Тут Маргарита взглянула на своего возлюбленного глазами полными слез; губы ее зашевелились, как будто хотели что-то сказать, но рыдания заглушили голос.
Педро продолжал еще нежнее и убедительнее:
— Ради бога, не плачь, Маргарита, не плачь, твои слезы приводят меня в отчаяние. Я покидаю тебя, но ведь я возвращусь, когда прославлю свое имя… Господь поможет нам в нашем святом деле. Мы отвоюем Севилью, и король наградит нас землями на берегах Гуадалкивира. Тогда я вернусь за тобою, и мы поселимся вместе в этом арабском раю, где, как говорят, даже небо лазурнее и чище, чем в Кастилии. Я возвращусь — клянусь тебе; возвращусь, чтобы сдержать слово, которое торжественно дал в тот день, когда надел тебе на палец колечко — ведь это залог моего обещания.

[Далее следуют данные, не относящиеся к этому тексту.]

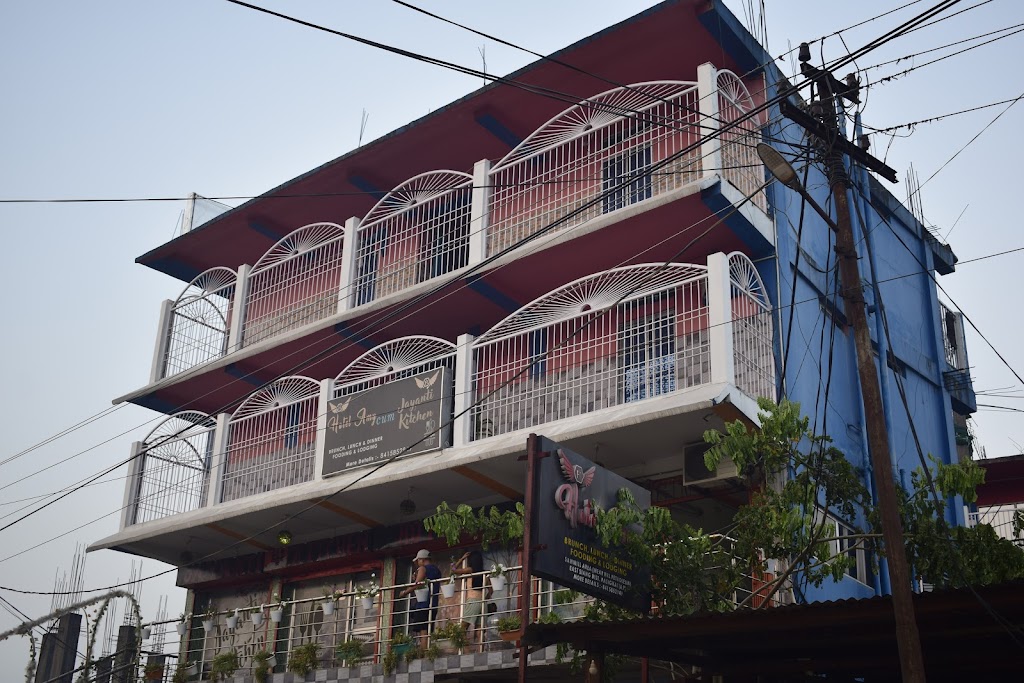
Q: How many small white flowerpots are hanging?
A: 11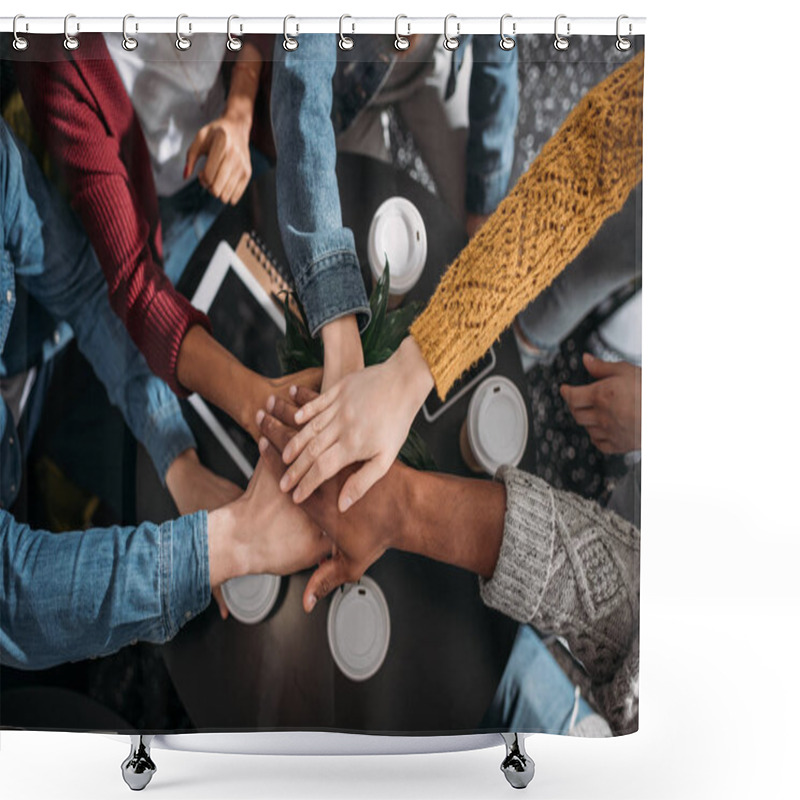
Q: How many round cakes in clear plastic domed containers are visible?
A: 0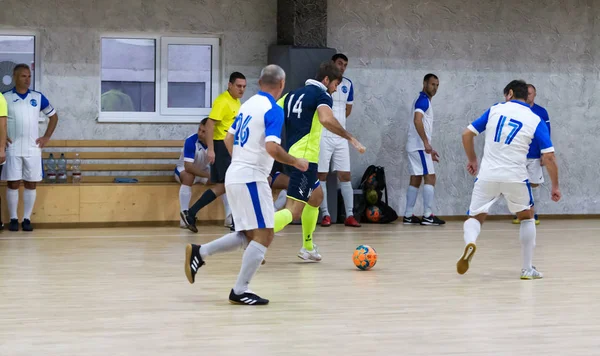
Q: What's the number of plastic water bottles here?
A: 3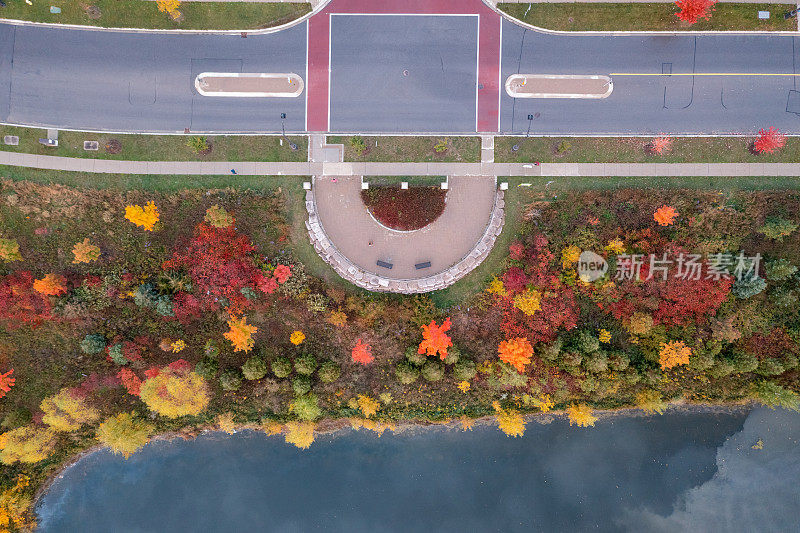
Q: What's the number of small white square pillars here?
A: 5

— Педро! — воскликнула Маргарита твердо и решительно, подавляя волнение. — Ступай, ступай, защити свою честь! — С этими словами она бросилась в объятия возлюбленного и прибавила тихо и взволнованно: — Ступай, защити свою честь… но вернись и возврати мне мою!
Педро поцеловал ее в лоб, отвязал лошадь и поскакал по тополиной аллее.
Маргарита глядела ему вслед, пока его не окутал ночной туман, а когда всадник совсем исчез из виду, вернулась в селение, где ее ждали братья.
— Нарядись хорошенько, — сказал один из братьев, едва она вошла в дом, — завтра все идут в Гомару проводить графа — он отправляется в Андалусию.
— Мне грустно смотреть, как уходят люди, которые, может, не вернутся, — отвечала Маргарита, вздыхая.
— Ты непременно должна пойти с нами, — настаивал другой брат, — да будь поспокойней и повеселей: тогда не станут болтать, что твой возлюбленный в замке живет и теперь на войну уходит.
Только что занялась заря, как по всей Гомаре прогремели звонкие трубы графского войска, и крестьяне из окрестных селений, собравшись большими толпами, увидали на самой высокой башне развевающееся знамя своего сеньора. Любопытные ожидали уже около часа; одни расселись по краям крепостных рвов; другие взобрались на деревья или бродили по равнине, теснились на вершинах холмов, цепью растянулись вдоль дороги. Ожидающие стали уже проявлять нетерпение, когда снова заиграли трубы, загремели цепи подъемного моста, тяжело опустившегося на ров, взвились железные решетки, а массивные крепостные ворота заскрипели и отворились, являя взору оружейный двор.
Народ поспешил столпиться по обеим сторонам дороги, чтобы лучше разглядеть блестящее вооружение и роскошное убранство графской свиты, — граф славился во всей округе пышностью и богатством.
Шествие открывали глашатаи. Порой они останавливались, трубили в трубы и громко объявляли королевский указ, призывавший вассалов короля на войну с маврами, а городам и свободным селениям предлагалось пропускать войско и оказывать ему содействие.